Search and digital assistants
Spotlight on the iPhone 6s mirrors the Mac OS experience with advanced search functionality. It can find files obviously, but it's a general-purpose search tool - it will show relevant contacts, Wikipedia articles, IMDb pages, look through news sources and through Apple's digital stores.
The Androids have Google Now for such tasks. It's geared more towards searching the web and surfacing results with as few taps as possible, but third-party apps can provide search results. Local results from the phone aren't always as good as what Spotlight can turn up, but search is a great way to interact with apps you've installed.
Google Now is also the default digital assistant. Yes, the Galaxy S6 also has S Voice, but you have to launch it from the app drawer. Anyway, Now is intended to show the info you need even before you ask for it. When you do ask, Google's knowledge engine kicks in and brings summarized info found on the web. Now will also execute voice commands.
Google Now on Tap is coming to improve the basic experience by making querying easier. The new feature just looks at what's currently on the screen (e.g. a news article in the browser) and offers handy shortcuts to discover more. Eventually it will do more, like pop up buttons to reserve a table if you're checking out a restaurant.
Siri can look for answers too, but its strength lies in doing rather than knowing. You can converse with it, asking it to toggle settings, send messages and yes, even book a restaurant.
Working with computers
Apple and Microsoft are coming up with new ways to smooth out the transition between mobiles and desktops, but Google is surprisingly lagging behind. Samsung had to come up with its own solution, Sony doesn't have one.
Apple's Continuity syncs what you're doing between apps on the phone and your Mac. Typing an SMS on the iPhone 6s? You can finish it on the MacBook. Reading a web page on the laptop, but have to head out? Safari will remember how far you read, letting you continue on the phone. This works with Mail, Pages, Numbers, Keynote and Maps.
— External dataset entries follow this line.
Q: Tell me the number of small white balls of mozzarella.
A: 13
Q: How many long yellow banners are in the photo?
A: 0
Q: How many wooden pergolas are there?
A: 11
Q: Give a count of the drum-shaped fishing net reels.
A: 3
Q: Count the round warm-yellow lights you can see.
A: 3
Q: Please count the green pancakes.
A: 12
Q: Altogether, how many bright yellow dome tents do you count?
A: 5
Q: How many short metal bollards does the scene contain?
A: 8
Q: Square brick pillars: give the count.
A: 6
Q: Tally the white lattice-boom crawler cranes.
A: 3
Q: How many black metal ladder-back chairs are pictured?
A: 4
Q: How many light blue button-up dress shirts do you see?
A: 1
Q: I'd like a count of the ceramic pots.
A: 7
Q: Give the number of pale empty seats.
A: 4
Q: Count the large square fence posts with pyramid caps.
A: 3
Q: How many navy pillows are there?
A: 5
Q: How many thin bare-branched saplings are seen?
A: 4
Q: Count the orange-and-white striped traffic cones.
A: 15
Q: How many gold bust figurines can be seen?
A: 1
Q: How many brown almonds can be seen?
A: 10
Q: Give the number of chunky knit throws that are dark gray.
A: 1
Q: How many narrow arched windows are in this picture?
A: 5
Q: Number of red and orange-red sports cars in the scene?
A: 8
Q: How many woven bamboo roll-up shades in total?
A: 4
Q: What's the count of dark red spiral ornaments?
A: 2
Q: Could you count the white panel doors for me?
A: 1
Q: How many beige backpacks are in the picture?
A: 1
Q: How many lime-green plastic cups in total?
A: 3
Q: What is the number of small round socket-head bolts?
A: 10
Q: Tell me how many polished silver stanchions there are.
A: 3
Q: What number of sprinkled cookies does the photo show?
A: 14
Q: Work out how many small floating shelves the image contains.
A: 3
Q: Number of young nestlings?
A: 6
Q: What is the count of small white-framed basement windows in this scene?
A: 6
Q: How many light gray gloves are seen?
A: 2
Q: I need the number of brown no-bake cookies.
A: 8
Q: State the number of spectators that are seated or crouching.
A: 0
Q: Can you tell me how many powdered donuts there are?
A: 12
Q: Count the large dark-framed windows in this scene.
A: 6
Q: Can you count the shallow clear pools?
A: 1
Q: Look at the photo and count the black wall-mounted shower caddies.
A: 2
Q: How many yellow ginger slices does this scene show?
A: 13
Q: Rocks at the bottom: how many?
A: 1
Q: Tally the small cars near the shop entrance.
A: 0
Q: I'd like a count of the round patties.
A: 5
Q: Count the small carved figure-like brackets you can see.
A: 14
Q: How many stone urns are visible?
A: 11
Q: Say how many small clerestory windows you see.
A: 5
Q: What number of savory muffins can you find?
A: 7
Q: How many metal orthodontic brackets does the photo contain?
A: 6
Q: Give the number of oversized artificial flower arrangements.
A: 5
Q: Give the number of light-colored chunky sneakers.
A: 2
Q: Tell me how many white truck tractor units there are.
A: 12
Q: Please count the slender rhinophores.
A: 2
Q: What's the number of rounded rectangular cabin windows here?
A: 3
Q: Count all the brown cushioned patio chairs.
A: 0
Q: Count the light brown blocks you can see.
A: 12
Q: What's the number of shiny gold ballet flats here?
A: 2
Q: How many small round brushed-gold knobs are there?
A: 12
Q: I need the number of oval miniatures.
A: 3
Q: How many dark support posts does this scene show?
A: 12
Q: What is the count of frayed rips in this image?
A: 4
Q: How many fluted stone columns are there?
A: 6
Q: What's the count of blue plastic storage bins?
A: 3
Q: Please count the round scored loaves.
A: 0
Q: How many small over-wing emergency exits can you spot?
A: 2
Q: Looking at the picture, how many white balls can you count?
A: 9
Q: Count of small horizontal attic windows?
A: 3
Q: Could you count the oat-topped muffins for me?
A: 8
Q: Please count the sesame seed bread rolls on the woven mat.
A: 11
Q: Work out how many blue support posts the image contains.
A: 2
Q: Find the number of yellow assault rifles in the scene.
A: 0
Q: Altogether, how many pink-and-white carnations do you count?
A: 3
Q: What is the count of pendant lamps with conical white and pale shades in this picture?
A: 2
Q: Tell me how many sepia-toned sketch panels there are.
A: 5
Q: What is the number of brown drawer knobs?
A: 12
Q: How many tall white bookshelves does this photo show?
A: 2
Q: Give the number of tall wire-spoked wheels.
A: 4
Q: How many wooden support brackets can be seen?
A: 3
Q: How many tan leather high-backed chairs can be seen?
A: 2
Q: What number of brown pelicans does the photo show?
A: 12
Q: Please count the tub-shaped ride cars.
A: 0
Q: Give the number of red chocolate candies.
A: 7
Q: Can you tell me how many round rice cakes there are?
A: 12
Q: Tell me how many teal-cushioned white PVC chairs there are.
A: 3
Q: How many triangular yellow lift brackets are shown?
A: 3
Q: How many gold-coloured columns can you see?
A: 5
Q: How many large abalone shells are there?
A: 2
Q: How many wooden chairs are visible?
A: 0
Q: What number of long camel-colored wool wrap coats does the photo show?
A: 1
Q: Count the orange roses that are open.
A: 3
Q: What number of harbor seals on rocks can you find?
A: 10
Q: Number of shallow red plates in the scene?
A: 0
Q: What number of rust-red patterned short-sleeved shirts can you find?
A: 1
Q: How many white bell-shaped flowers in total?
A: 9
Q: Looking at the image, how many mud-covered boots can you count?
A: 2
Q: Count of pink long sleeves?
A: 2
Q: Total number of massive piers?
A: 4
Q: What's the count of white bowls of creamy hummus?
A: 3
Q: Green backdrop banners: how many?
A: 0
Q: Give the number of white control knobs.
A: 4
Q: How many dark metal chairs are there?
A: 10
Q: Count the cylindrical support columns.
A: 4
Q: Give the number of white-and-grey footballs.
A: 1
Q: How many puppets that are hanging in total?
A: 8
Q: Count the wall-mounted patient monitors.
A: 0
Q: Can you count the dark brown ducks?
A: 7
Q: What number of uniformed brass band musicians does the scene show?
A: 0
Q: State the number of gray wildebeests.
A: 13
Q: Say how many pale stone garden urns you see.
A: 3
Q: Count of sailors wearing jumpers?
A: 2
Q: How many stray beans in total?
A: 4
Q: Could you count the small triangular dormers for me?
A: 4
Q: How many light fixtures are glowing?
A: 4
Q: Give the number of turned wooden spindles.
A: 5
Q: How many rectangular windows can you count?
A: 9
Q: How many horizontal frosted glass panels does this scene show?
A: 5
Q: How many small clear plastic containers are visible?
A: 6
Samsung's SideSync is similar as much as it is different. It handles the transition by showing a virtual copy of your Galaxy S6 on your computer's screen. You just continue using the app on the phone - except now with a handy keyboard and mouse - and even copy/paste text and files between devices.
Winner: Samsung Galaxy S6. It allows extensive customizations with themes and the most advanced multitasking options. It also has good interaction with computers and added security with Private mode.
Runner-up: Apple iPhone 6s. You don't get to decorate, but 3D Touch is an innovative feature, while the rest of iOS already offers a solid base. Continuity is a more elegant solution than SideSync, but multitasking can use more love.
Sony are behind Android's recent adoption of themes, but other than that Sony doesn't go a long way to provide features Google will not. This allows for quicker software updates for the Xperia Z5, but it's behind on attention-grabbing features.